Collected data
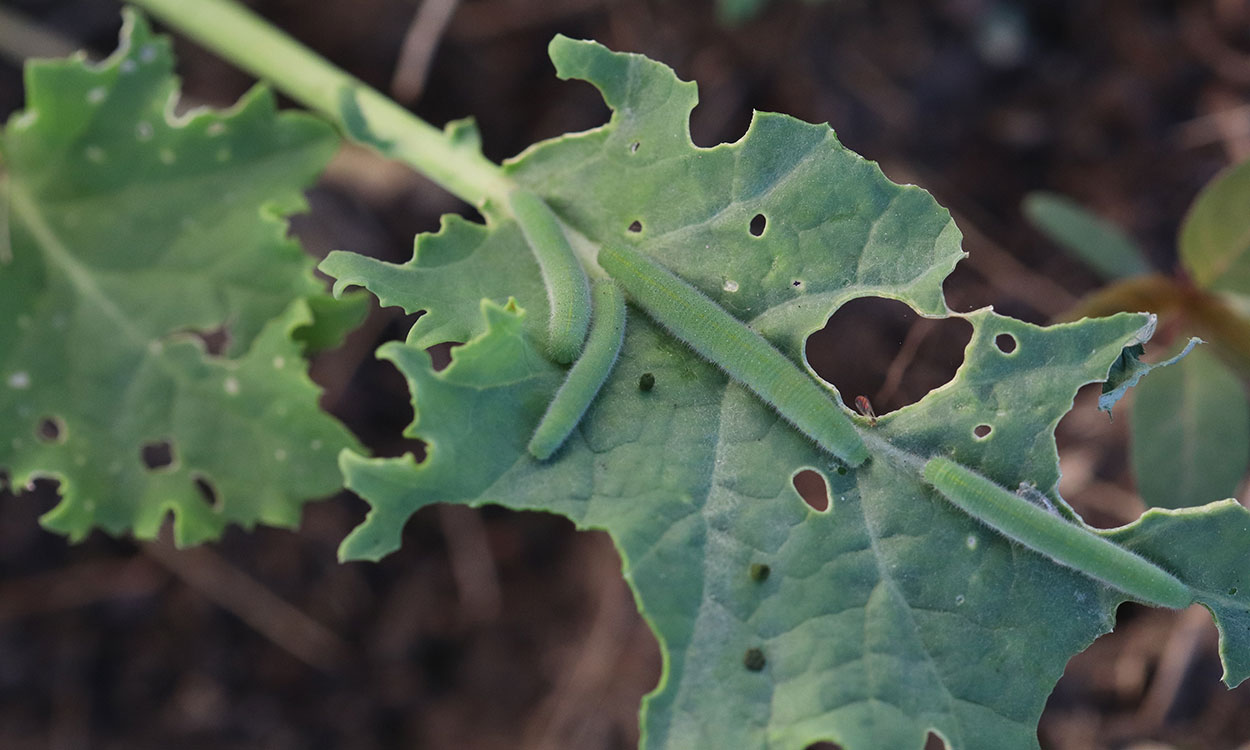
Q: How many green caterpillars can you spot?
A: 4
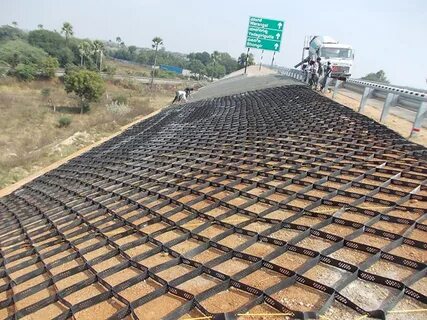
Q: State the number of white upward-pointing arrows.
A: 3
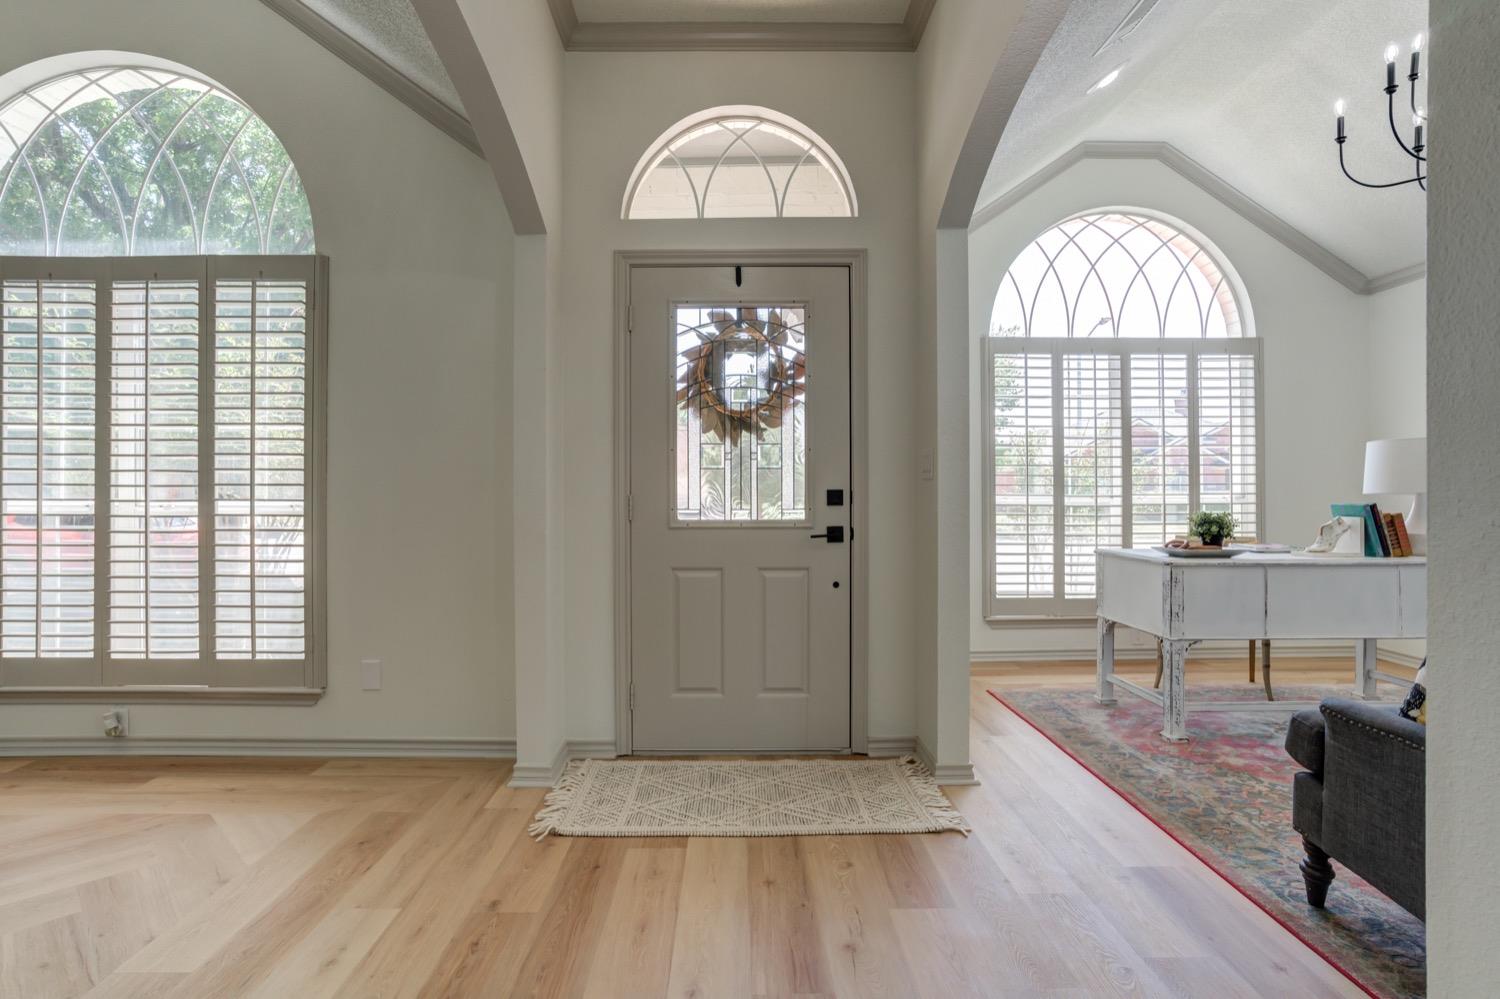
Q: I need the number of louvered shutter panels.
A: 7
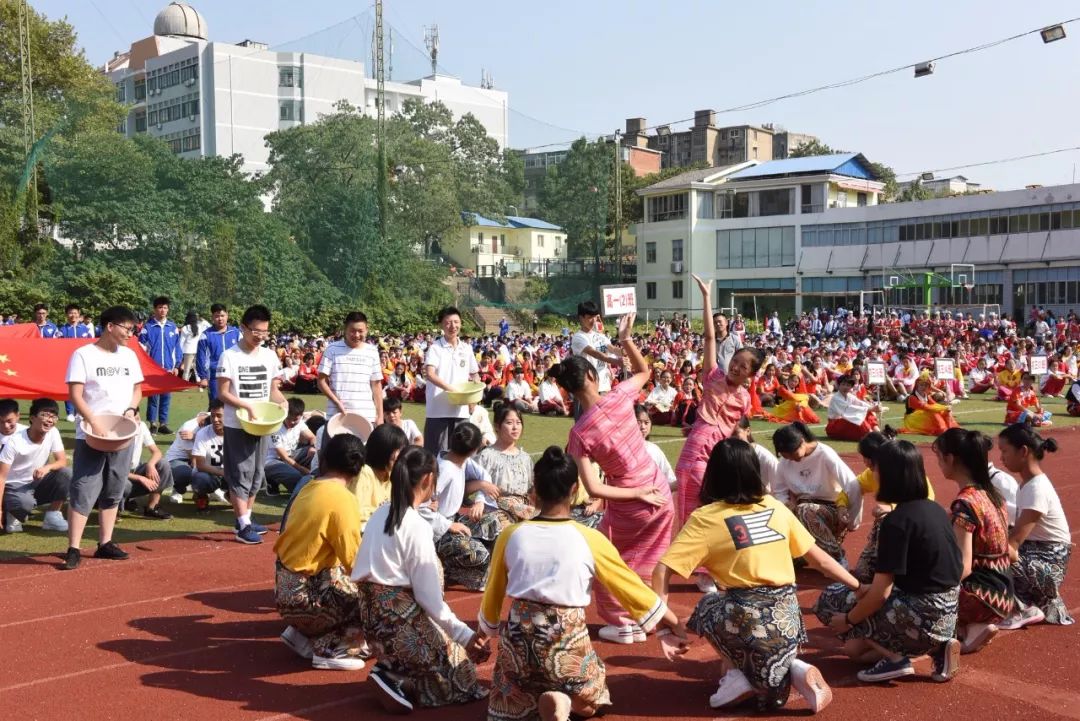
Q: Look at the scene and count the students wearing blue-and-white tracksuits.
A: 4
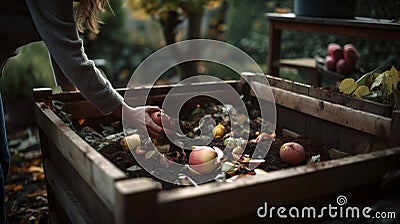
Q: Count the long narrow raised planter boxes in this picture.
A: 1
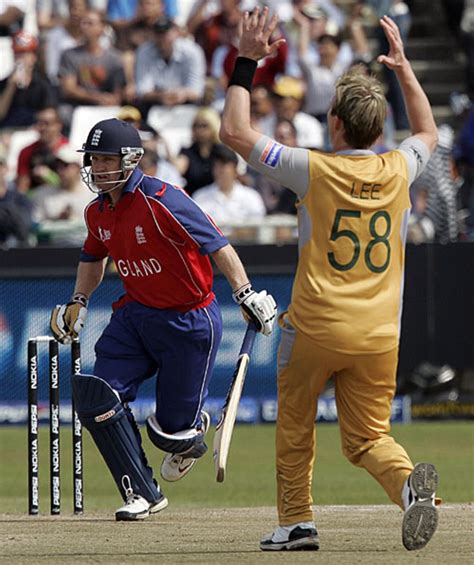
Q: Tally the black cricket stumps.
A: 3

# EXERCISE:
Would you copy the records word for word, without any of their pictures?

# ANSWER BOX:
Q: How many green caterpillars can you spot?
A: 4
Q: State the number of white upward-pointing arrows.
A: 3
Q: I need the number of louvered shutter panels.
A: 7
Q: Look at the scene and count the students wearing blue-and-white tracksuits.
A: 4
Q: Count the long narrow raised planter boxes in this picture.
A: 1
Q: Tally the black cricket stumps.
A: 3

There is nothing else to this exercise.